Overexpression of neuronal calcium sensor‐1 alters contractile function in adult rat ventricular myocytes

Abstract

Neuronal-calcium sensor-1 (NCS-1), a small calcium binding protein, has been shown to interact with ion channels (including Ca channels) in neuronal cells. We have previously reported that NCS-1 was also present in rat cardiomyocytes. The present study examined whether NCS-1 overexpression in ventricular myocytes alters the contractile function. Isolated adult rat ventricular myocytes were infected with an adenovirus construct expressing NCS-1 (MOI: 100). At 48 hours after infection, myocytes were rinsed with control culture medium, and cell shortening was elicited in normal Tyrode's solution with field stimulation.
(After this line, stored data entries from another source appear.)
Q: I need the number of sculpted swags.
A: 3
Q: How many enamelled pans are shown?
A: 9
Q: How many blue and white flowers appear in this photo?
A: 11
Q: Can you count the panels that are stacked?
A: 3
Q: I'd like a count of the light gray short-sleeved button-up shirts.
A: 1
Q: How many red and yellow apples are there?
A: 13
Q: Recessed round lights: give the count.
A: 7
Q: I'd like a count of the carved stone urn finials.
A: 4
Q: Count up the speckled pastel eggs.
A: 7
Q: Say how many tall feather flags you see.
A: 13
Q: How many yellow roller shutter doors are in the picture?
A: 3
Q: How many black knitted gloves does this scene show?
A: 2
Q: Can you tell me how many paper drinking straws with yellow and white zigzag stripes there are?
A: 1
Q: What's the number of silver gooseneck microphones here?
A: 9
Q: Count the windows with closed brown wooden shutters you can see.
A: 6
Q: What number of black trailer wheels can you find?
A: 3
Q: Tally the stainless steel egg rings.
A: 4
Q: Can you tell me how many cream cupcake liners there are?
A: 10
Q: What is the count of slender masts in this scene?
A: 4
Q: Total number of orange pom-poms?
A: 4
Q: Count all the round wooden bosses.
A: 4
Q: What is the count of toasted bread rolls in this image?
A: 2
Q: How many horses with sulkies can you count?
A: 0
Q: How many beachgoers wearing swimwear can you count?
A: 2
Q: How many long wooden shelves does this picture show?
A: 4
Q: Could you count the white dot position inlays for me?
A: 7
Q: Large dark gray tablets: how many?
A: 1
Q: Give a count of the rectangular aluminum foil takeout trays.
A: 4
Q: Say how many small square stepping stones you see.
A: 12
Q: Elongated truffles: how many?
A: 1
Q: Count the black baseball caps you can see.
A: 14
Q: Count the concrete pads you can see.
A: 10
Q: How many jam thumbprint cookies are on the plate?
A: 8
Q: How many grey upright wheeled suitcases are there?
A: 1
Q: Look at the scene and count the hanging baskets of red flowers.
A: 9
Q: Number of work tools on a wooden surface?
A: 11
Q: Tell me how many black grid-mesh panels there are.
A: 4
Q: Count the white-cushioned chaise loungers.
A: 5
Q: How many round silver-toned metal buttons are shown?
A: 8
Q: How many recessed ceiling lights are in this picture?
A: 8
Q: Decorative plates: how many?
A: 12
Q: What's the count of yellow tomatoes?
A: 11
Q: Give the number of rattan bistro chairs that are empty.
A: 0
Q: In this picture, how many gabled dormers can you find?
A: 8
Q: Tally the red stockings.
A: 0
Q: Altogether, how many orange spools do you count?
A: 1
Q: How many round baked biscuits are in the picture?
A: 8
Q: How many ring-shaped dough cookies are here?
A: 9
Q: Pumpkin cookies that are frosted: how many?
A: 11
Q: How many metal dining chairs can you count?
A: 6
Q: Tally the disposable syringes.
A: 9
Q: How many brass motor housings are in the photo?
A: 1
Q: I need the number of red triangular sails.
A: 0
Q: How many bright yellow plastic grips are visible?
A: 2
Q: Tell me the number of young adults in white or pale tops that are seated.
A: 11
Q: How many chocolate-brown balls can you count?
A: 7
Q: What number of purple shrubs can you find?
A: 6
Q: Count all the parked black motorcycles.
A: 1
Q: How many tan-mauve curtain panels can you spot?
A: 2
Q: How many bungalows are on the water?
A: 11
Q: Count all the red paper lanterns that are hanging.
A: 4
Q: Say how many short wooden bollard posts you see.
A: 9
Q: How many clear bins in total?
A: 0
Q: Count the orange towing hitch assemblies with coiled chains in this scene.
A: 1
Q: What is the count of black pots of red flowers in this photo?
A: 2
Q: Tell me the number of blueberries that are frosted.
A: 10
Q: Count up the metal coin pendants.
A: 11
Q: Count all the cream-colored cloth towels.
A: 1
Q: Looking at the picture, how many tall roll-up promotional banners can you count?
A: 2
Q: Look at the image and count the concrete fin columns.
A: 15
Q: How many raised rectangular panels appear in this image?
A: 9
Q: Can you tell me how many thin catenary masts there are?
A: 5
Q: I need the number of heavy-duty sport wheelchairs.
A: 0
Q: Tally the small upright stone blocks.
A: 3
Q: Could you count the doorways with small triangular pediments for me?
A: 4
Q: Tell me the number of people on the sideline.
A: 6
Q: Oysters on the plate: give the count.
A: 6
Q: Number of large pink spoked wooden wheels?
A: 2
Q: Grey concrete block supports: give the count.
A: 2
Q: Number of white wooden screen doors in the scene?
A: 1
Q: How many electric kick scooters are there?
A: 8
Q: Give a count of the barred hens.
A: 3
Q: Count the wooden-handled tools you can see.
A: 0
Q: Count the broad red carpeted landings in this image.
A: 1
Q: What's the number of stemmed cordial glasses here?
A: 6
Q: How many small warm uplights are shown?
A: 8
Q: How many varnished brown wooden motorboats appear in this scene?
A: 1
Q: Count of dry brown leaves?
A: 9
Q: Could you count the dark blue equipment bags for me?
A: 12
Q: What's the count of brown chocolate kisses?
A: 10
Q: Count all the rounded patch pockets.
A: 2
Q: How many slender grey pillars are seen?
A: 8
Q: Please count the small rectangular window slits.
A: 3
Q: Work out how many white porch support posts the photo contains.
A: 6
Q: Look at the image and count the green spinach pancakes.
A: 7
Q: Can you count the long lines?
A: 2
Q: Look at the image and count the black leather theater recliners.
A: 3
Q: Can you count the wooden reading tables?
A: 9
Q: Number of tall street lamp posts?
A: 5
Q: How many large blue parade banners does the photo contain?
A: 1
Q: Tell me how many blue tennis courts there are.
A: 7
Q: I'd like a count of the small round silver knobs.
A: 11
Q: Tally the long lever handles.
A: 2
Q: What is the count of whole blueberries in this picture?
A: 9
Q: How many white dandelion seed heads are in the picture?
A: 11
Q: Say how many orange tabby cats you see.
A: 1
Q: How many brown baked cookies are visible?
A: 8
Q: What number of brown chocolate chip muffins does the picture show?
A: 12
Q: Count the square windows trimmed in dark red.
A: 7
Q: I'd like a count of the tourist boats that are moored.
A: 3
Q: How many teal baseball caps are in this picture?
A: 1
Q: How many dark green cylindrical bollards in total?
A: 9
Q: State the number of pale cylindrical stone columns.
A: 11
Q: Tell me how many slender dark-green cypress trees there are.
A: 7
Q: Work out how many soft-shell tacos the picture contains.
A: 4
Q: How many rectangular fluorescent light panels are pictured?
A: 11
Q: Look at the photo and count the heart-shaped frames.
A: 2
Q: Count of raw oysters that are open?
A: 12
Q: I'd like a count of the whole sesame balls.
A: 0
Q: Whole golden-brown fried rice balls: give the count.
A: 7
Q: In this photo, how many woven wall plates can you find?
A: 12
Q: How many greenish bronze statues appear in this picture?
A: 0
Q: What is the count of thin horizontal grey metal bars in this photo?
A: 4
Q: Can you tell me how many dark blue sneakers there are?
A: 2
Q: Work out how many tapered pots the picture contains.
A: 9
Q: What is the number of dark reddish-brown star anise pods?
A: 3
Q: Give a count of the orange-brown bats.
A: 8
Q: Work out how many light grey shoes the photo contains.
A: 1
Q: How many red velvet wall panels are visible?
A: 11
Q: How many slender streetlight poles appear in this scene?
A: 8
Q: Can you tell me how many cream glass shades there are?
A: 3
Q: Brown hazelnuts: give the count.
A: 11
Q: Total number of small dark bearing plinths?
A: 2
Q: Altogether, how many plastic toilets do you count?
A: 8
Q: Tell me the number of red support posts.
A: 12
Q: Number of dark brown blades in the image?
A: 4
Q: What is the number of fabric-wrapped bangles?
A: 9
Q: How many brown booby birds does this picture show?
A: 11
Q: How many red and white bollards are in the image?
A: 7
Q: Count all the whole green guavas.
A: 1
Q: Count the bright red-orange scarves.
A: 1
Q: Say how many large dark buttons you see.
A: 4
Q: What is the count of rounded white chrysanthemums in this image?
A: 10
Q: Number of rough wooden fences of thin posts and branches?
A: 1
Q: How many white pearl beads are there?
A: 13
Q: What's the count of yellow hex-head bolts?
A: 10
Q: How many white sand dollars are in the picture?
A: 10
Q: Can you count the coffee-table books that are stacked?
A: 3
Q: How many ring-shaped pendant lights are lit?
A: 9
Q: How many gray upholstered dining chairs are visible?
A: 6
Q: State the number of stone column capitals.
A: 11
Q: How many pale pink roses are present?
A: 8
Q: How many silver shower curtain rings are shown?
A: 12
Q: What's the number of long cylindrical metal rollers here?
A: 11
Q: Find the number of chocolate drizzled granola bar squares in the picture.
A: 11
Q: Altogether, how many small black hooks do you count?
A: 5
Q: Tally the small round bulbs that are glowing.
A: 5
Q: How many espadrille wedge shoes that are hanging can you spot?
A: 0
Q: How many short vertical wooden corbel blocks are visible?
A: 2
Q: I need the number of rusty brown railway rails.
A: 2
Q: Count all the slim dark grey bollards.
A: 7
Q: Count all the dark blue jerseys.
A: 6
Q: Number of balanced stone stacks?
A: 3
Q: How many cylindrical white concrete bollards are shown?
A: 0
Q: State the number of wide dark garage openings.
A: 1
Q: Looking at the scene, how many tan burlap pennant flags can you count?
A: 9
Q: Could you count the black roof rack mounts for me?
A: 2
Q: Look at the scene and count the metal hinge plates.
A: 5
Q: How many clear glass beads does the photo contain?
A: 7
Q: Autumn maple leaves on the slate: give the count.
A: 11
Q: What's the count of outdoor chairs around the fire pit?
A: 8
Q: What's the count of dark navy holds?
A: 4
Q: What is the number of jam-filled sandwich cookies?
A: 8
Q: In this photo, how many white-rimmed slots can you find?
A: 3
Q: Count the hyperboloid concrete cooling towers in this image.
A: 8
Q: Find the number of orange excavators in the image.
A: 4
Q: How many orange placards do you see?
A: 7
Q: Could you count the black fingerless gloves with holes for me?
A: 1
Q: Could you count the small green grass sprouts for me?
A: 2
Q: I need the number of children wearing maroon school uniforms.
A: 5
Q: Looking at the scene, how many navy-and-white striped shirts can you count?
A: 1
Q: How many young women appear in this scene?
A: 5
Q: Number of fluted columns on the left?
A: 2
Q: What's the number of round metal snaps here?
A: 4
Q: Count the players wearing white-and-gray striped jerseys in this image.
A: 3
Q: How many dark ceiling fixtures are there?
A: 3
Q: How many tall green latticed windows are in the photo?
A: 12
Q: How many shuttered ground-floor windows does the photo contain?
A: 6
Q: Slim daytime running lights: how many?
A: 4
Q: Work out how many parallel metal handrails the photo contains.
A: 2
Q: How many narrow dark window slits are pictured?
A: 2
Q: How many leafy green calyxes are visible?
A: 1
The kinetics of steady-state cell shortening and the post-rest potentiation were monitored, and compared with those of non-infected time-control myocytes. Our results show that the rise time (10–90% of time-to-peak) and half-width (50% of duration) of cell shortening in NCS-1-infected cells were significantly reduced (31.1±0.9 and 57.3±2.3 ms vs. 37.5±1.5 and 68.7±2.8 ms in control cells, respectively, n=23 from 5 hearts). However, the decay time (10–90% of relaxation) was not significantly altered in the NCS-1-infected cells. Post-rest potentiation in NCS-1 cells was significantly increased after a 60-sec rest period (P=0.037, n=18), but not after a 30-sec rest (P=0.076, n=22). Taken together, our data suggest that NCS-1 alters the contractile function by facilitating contraction, with a slight alteration of sarcoplasmic reticular function in adult rat ventricular myocytes.